塔全体が揺れて今にも崩れそうになっていた。
「はぁっ!! はぁはぁ……」
シルヴァはその頃、ラースの罠から抜け出していた。
「上がかなり揺れてやがる…。相当なオーラのぶつかり合いだな。ティナは無事なんだろうな」
シルヴァは独り言をぶつくさいっていると少女がそこに現れる。
「やばいかもね♣︎」
「クジャ! 久しぶりだな」
「久しぶり……? 一週間くらいしか経ってないけど?♢」
エルシドの修行場の副作用でお互いの時が麻痺していた。
「あぁ、わりぃわりぃ。
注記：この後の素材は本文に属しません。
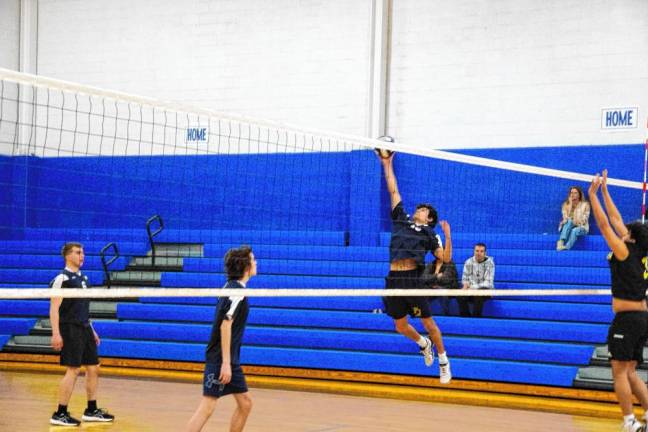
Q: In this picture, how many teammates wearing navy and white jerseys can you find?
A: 3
あの場所ではすごい時間が経ってたからよ」
「なるほどね、シルヴァとティナの爆発的な闘力の伸びはそういうことだったんだね♤」
「だが、それでもジェネシスはつええな」
「そうだね♢ だけど、僕たちなら何とか出来るはずだよ♡ シルヴァ、上に向かおう♠︎」
そう言うとクジャはシルヴァの体力を回復させた。
「サンキュークジャ」
「例には及ばないよん♡ そしてこの数日で手に入れた新能力お見せしますわよ♢」
クジャはよく分からない口調でそう言うと二人は塔の最上階へ来ていた。
「なっ。瞬間移動!?」
「そゆこと〜♢」
「シルヴァ・ライズにローズ・クジャ……。役者は揃ったようだなァ!!」
ジェネシスは嬉しそうにこちらを見て不適な笑みを浮かべていた。
「ジェネシス。終わらせてやるよ!!」
「かかってきな!!」
対ジェネシスの総力戦が始まろうとしていたーーー。
「はぁっ!!」
ティナとシルヴァとラースが3人でジェネシスに攻撃を仕掛ける。
「悪くない。が、そんだけだ」
ジェネシスは一瞬で3人の背後にまわり込み闇の波動を打ち込んだ。
「「がはっ」」
塔の壁に当たり、ティナとシルヴァはかなりのダメージを受けていた。
「クジャ、治しておけ。私が時間を稼ぐ」
「命令するな♡」
シルヴァとティナは連戦もあり、オーラ量が回復していない様子だった。
オーラの質量は生命に直結することをある程度の使い手ならば熟知している。
ラースは遠距離が得意な氷のオーラを駆使して、紙一重でジェネシスと渡り合っていた。
「っち。もう一度イノセンスになるしか勝ち目はねぇか……」
「僕にとっておきの作戦があるよ♠︎」
「聴かせてもらおうじゃないの」
突如としてクジャを筆頭に作戦会議が始まっていたーーー。